But I’ll tell you, we were in a food desert for one thing [as we drove through cattle country]. The grocery stores, the communities… I just can’t even get over it. Like how absolutely degenerated, unsustainable the ranch country is and so the only places that you see any kind of vibrancy, maybe are places that have been gentrified, but the gentrified places, you can’t buy ranches there. Anyway, it’s incredibly sad. So I do not see that the beef industry is contributing anything that I can see to social, ecological, and economical sustainability. It is contributing to huge industrialized agriculture. (RA8)
Interviewees suggested that to achieve social sustainability at the ranch, community, and industry scale, it would be important to decentralize the industry structure to build local economies and rekindle traditional cultural practices associated with animal husbandry and slaughter (N4, R14).
There’s a lot of tradition around just livestock, the cow and how it’s raised, how it’s tended to, how it’s killed, how it is prepared and consumed. There’s tradition and there’s community in all of that. How do we rekindle that? And for that, I think we’ll need all of us, the whole, what I call value network or value web, not supply chain, because it’s not linear and it’s not just the supplies. (RN7)
According to another interviewee, this linear system focused on efficiency does not provide the breadth of rural jobs and community relations that would mark a socially sustainable ranching community (R15).
One rancher suggested that public opinion has swayed so strongly against feedlots that the industry should consider moving away from them in order to maintain and repair consumer trust (RN9). This interviewee asked how beef and corn might be decoupled so that new approaches to the country’s farmland could become an option. If we no longer needed to plant corn in the Midwest for feedlots, how might we use that land and what new forms of socially and ecologically resilient communities might emerge (RN9)? However, they recognized that ranchers’ choices to work within the current industry structure are profoundly shaped by government policy and economic need:
The major problem I see [to] changing folk’s paradigms, is the fact that current government policy is set up to keep beef and corn coupled. The subsidy system has farmers planting things that might make zero sense from a soil health/regenerative standpoint, but they know they can get paid for what they are currently planting… [but] when we are asking people to change, we must be very, very aware that we are talking about people’s livelihoods and their ability to keep the family farm/ranch together. If it is currently working for them, and we are asking them to get more creative, there must be a tandem movement occurring to create policy which is in support of such change. (RN9)
Interviewees emphasized the system’s vulnerability, and some pointed to breakdowns during the recent COVID-19 pandemic as evidence of this vulnerability (R1, RA8, RN9). As synthesized here, interviewees felt that the structure of the industry needed to shift away from linear supply chains and efficient production towards the cultivation of strong local economies and extensive social networks that would provide rural communities with more and better livelihoods; renewed culture and knowledge sharing; and vibrant social lives.

4.8. Barriers and Pathways to Social Sustainability

Our interviewees also provided insights into the key barriers and pathways to social sustainability. At the individual rancher scale, interviewees identified risk aversion, an unwillingness to listen and learn, and poor planning for succession as major barriers to achieving social sustainability (R13, R15). They identified neighborly support and community building as important pathways to achieving social sustainability at the ranch scale (R2, N11). Further, they said good succession planning and retaining knowledge through generations was also critical (R2).

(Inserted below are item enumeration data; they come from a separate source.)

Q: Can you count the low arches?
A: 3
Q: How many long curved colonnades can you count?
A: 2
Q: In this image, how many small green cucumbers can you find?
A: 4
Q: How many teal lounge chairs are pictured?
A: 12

At the community scale, interviewees identified a lack of diverse perspectives, land values that prevented working landscapes from being economically viable, and a lack of access to land and capital as major barriers to achieving social sustainability (R1, R2, R6). As one interviewee stated:
I don’t know, I just feel like land is so incredibly expensive and inaccessible to any person trying to start out, and certainly if you’re not a person that has at least some seed of startup money, I do not see how it’s viable to start at all a functioning livestock operation. Most of those programs that incentivize require years of business history, financials, and so you have to be able to at least [do] something on a small scale and that is not always... that can be really time consuming and not financially rewarding. So I think we’re already putting a big barrier before people can access a lot of the startup financing that’s available. Yeah, and if you’re poor, you have bigger problems. (R6)
Important pathways they identified at this scale included community co-ops such as Country Natural Beef, developing relationships and trust between producers and consumers by visiting retail stores or inviting consumers to the ranch, ensuring there are good schools in the community, creating opportunities for dialogue and diverse ideas, and building organizations that allow members to participate in the betterment of their community (R2, RN7, N11).

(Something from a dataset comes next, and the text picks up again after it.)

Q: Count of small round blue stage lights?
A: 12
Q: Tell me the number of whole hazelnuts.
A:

Finally, at the industry scale, interviewees identified the size and structure of the industry as a barrier to nimbleness, responsiveness, and adaptability, making change difficult. They considered the inability to decouple beef and corn, a monopolized industry, a focus on efficiency and volume, and lack of government support for small-scale, grass-fed, and non-conventional methods of ranching to be major barriers (RN7, RA8, RN9). One interviewee explained that support agencies have had their budgets cut and their human resources stretched thinner:
At the same time that we keep raising the bar, particularly for the ranchers [to produce beef that is environmentally friendly, cheap, available year around, etc.], we have dismantled the network of support that they used to have through the Natural Resources Conservation Service, conservation districts, cooperative extensions, and Farm Service Agency. All those budget cuts and allocating the money to different things, different programs... We ask more of them, but at the same time, we took away the support that they had. Let’s bring that support back. That’d be a start… [but incentivize] good stewardship, good practices and stop subsidizing bad practices, because that’s part of the narrative that the urban folks have is that you don’t know if farmers are being subsidized and they’re just polluting the water and the air and the soil and all that. (N11)

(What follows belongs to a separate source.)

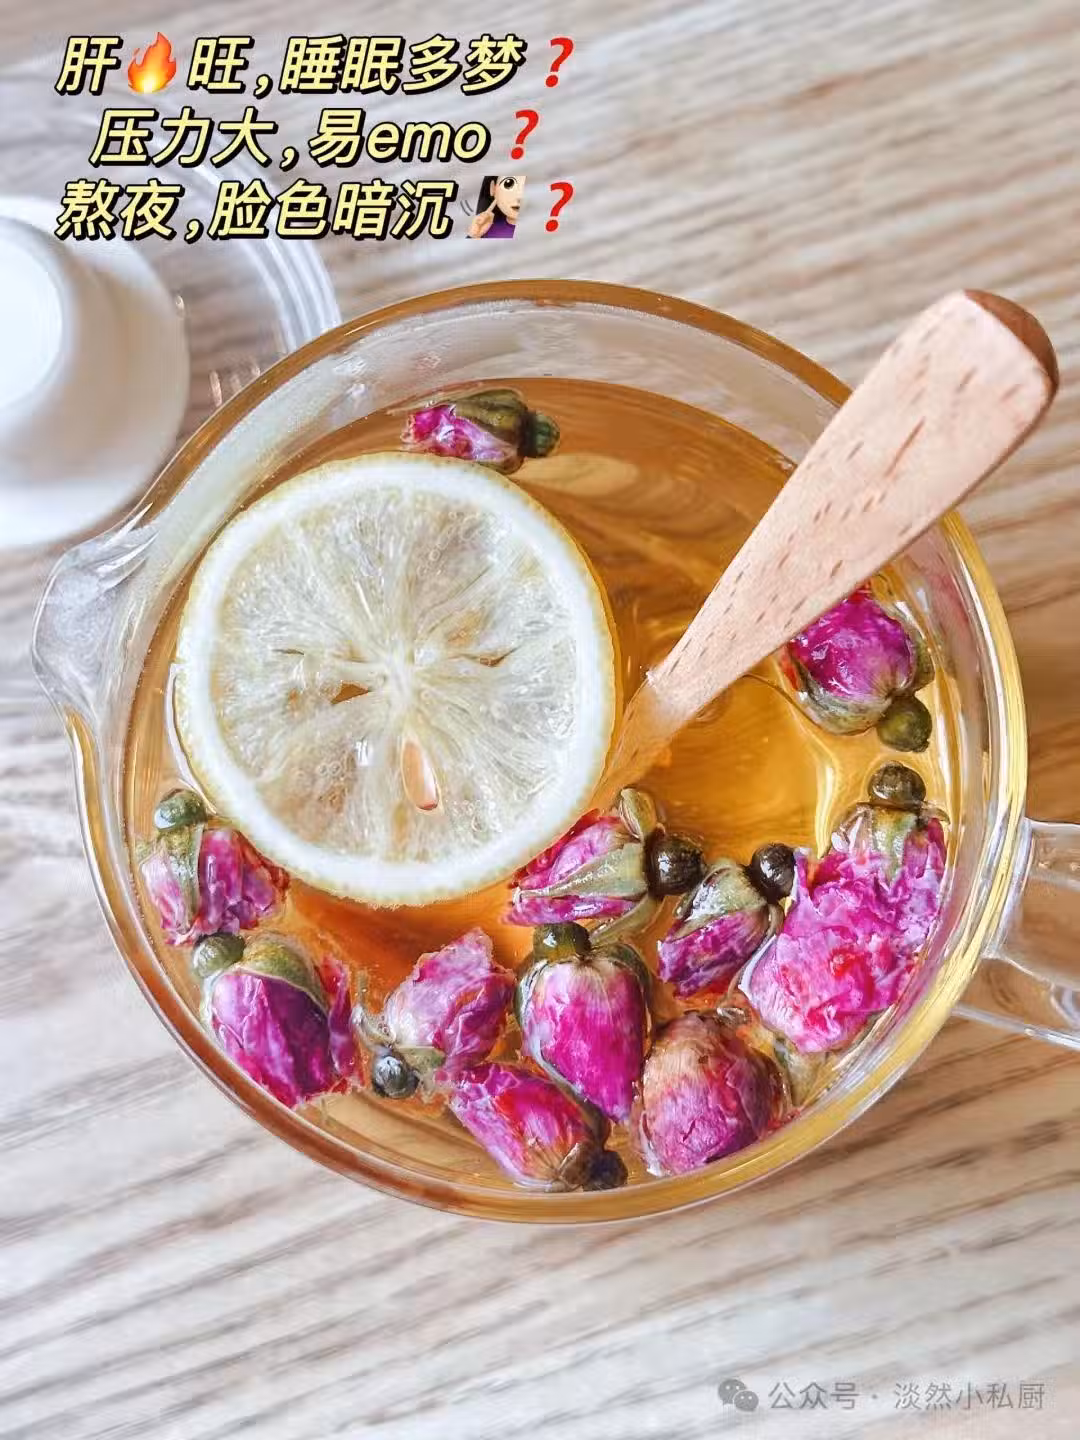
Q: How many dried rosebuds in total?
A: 12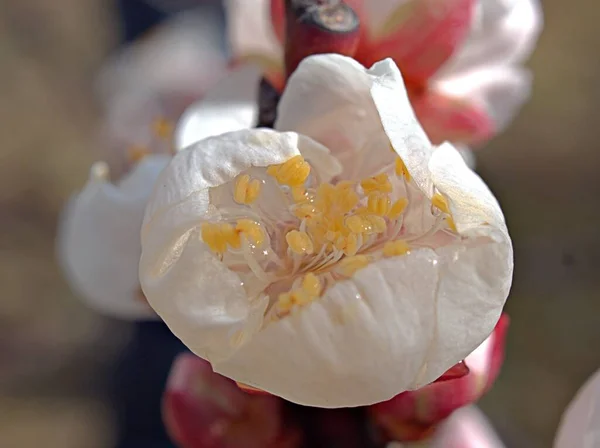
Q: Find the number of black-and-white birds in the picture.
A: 0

Interviewees had many ideas for structural changes at the industry level that they felt would create pathways towards more social sustainability in the beef industry. For example, several interviewees argued that a more decentralized beef industry would facilitate a production process with better opportunities and quality of life for employees and better relationships between producers and consumers. One interviewee suggested that we need to change the culture around beef production and consumption. Rather than quantity and price being driving factors, they suggested that beef could be marketed like wine, known for its terroir and its careful cultivation with deep knowledge of the land on which it was grown and the people who harvested it. They stated, “Another one of the big obstacles is the actual supply chain design, that is designed for volumes and consistency and not differentiation and richness and uniqueness” (RN7). There was consistent concern with the ability of the feedlot system to deliver a truly environmentally and socially sustainable product, and interviewees urged shifting away from feedlots and into seasonal beef production methods on ranches. This would require consumer education so that they accepted seasonally available meat and meat that was more expensive than feedlot beef.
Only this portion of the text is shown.